今回の上映ではBlu-rayに収録されるHDリマスター版がスクリーンにかけられたことから、その映像について感想を聞かれた安彦は「あまり上映していなかったのでフィルムが綺麗なままだったそうです。これは封印のなせる技です」とHDリマスター化にあたりフィルムの保存状態がよかったという裏話を披露。公開年の1989年に結婚したという氷川は「(ヴイナス戦記が)婚約時期のデートムービーだったんです。映画っていうのはそういう思い出も封じ込めながら残っていくものなんだと思いました」と当時を懐かしんでいた。
またイベントでは、本作でスウ役を演じた原えりこからのメッセージが届いていることが伝えられ、それをMCが読み上げる。「当時、人生に迷走していた」と振り返る原のメッセージでは、オーストラリアに1カ月以上の旅に出ていた際に本作のオーディションの話をもらったことなどが明かされる。原は「アフレコ後のダビングにもずっと立ち会い、スタッフと一緒に作り上げたという感覚が強い」と、思い入れの強い本作が改めて劇場で上映されていることへの感動を綴った。
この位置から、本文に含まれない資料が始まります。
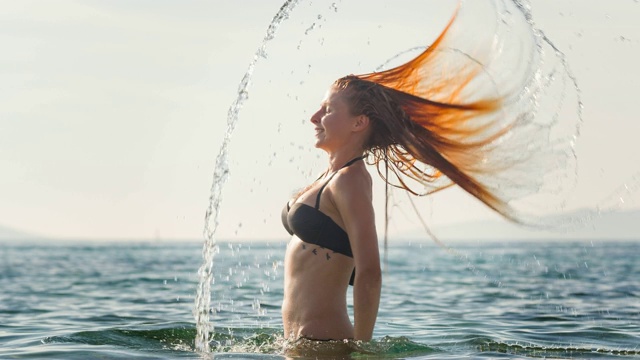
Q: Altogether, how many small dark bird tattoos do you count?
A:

本作が“封印”されていたことについて安彦は、パッケージ化の話があった際に断りを入れたことが封印につながったと告白。会場では安彦がパッケージ化を断った編集者からの手紙が読み上げられ、「『ヴイナス戦記』の封印が解かれたことにホッとしています。安彦さんとの仕事の中で生まれていた痛みの1つがなんとか消えてくれそうです」との一節に、「悪いことをしたなと反省しております」と現在の心境を伝えた。
本作が公開された当時の劇場アニメについて氷川は、1984年公開の「超時空要塞マクロス 愛・おぼえていますか」、1987年公開の「王立宇宙軍 オネアミスの翼」、1988年公開の「AKIRA」、1989年公開の「機動警察パトレイバー the Movie」など錚々たる作品が並んでいたことを解説。さらに「画面密度がどんどん濃くなっている」と、細部にまでこだわった作画へと移り変わっていく転換期にあったことを話した。
「ヴイナス戦記」の公開後に一度アニメ業界を離れた安彦も、「しんどい時代が来たなという感じでした」と述懐。「(宮崎アニメのような)よいものと、オタク的なものが両側から来て、僕は中途半端でそのどちらにも立てなかった。そこに大友(克洋)や庵野(秀明)さんが入ってきて」と当時を振り返った。
イベントの終盤には、本作にカーツ役で出演している池田秀一が会場に来ていることが安彦から伝えられ、会場がざわつく場面も。また本作が東京・キネカ大森ほかの劇場でも上映されることが発表されると、安彦はフランスで開催されるアヌシー国際アニメーション映画祭でも本作がスクリーンにかけられることに触れ、「どういう風の吹きまわしか、30年前よりも多くの人に観てもらえるんじゃないかな」と笑顔を見せた。